After a further evaluation of IggyBatch
, we found that while it was good enough, there was still room for improvement.
Imagine a scenario where the client sends a batch with 100 messages, the server receives it, turns it into Archived form, updates metadata fields, caches/persists it and sends an ack back to the client. The client sends a fetch request for 10 messages, the server receives the request, peeks into the cache, finds our batch of 100 messages and here is the tricky bit -
We would like to send back only a slice of the cached data (10 messages instead of 100), but due to rkyv's memory layout, one cannot simply take a slice of those bytes and perform the transformation into its Archived form.
So rather than deriving rkyv's traits to IggyBatch
, we decided to refine our approach by working at the individual message level.
struct IggyBatch {
pub start_offset: u64,
pub start_timestamp: u64,
pub end_offset: u64,
pub end_timestamp: u64,
pub batch_size: u64,
pub attributes: u16,
pub messages: AlignedVec, // AlignedVec is custom type from rkyv, that represents a vector of bytes.
}
We redesigned the IggyBatch structure so that the messages
field now stores a byte representation of Vec<IggyMessage>
, with each message prefixed by its 4-byte length. This approach allows us to traverse through the data, cast individual messages to its archived form, and perform some work on it.
By creating this frankenstein layout that combines length prefixes with rkyv's memory layout, we've achieved the flexibility that we were aiming for, optimized for the most costly copies (messages), rather than the entire batch including its header.
One thing worth noting, rkyv requires buffer with your data to be aligned, going after rkyv book - “16-aligned memory should be sufficient.”, thus if you want to prefix your payload with any metadata, make sure that it doesn’t misalign your buffer, or you can opt-in the unaligned
feature.
Beyond rkyv
Rkyv is a pretty “heavy” crate that spreads through your entire application from network schema to disk schema, partially coupling your own versioning with its. For many applications there is no way around this, as it is the most complete zero-copy deserialization crate, but we decided to implement a more lightweight solution that gives us control over the memory layout.
We’ve decided to still process messages individually, but have replaced length prefixes with a separate index vector.
pub struct IggyBatch {
// Remaining fields...
pub indexes: Vec<u8>,
pub messages: Vec<u8>,
}
This index vector consists of bytes that, when deserialized form u32
values that point to specific positions within the message data. Separating messages from indexes serves purpose beyond the scope of this blog post, but shortly, this index structure closely resembles what we use on the server for message lookup in the log. This in turn, later on allows us to efficiently reuse memory.
When iterating through the batch, we yield views instead of fully deserialized messages.

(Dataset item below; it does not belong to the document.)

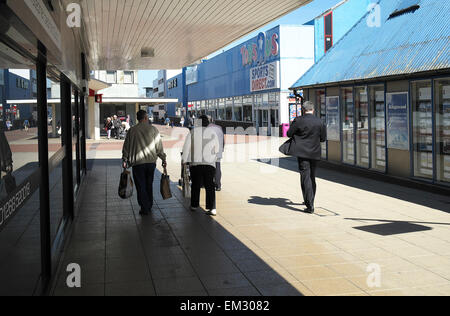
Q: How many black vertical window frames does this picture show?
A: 4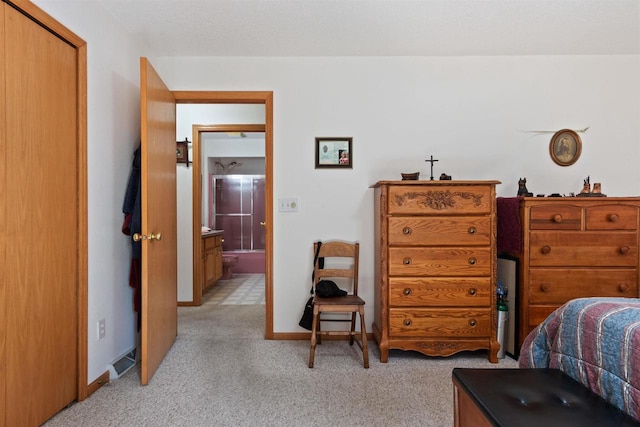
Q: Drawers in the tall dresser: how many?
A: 5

In case if we’d need to have IggyMessage
deserialized, we can do it just in time, rather than eagerly, for example when client processes a fetched batch from the server.
This approach allows us to combine the flexibility of solution with length prefixes using rkyv as well as having the freedom of not depending on a 3rd party crate, in fact this solution looks fairly similar to serde partial zero copy deserialization.
Benchmarks
Now the part that all of you are probably most interested in - le benchmarks.
Those results come from an AWS i3en.3xlarge instance
Before
After
Almost 2 times higher throughput for reads (2,1GBps vs 4GBps), 40% higher throughput for writes (2,4GBps vs 1,7GBps), 2x better p99 latencies for reads (2.93ms vs 1,46 ms) and 63% better p99 latencies for writes (4.23ms vs 2.59ms).
You can find more detailed comparisons on our benchmarking website.
Concluding
It was a lot of fun exploring the entire design space for our zero copy schema. Depending on the constraints one might end up with a completely different solution, in fact zero copy isn't always the optimal approach, for example, if you'd like to read more about challenges that folks in embedded development have to overcome, check out this Bluesky post from James Munns, or more broadly his project postcard-rpc.
What’s next for Iggy
Implementing zero-copy was a major milestone for us, but the train doesn’t slow down. Next in line is io_uring and thread per core shared nothing architecture. We’ve already promised that we will publish more details about it once we have the results from our benchmark tests, so expect a highly technical blog post in near future.
For now we did a proof of concept long time ago, but realised a few things along the way that we would like to do differently. So we will. Iggy moves onward and upward! 🚀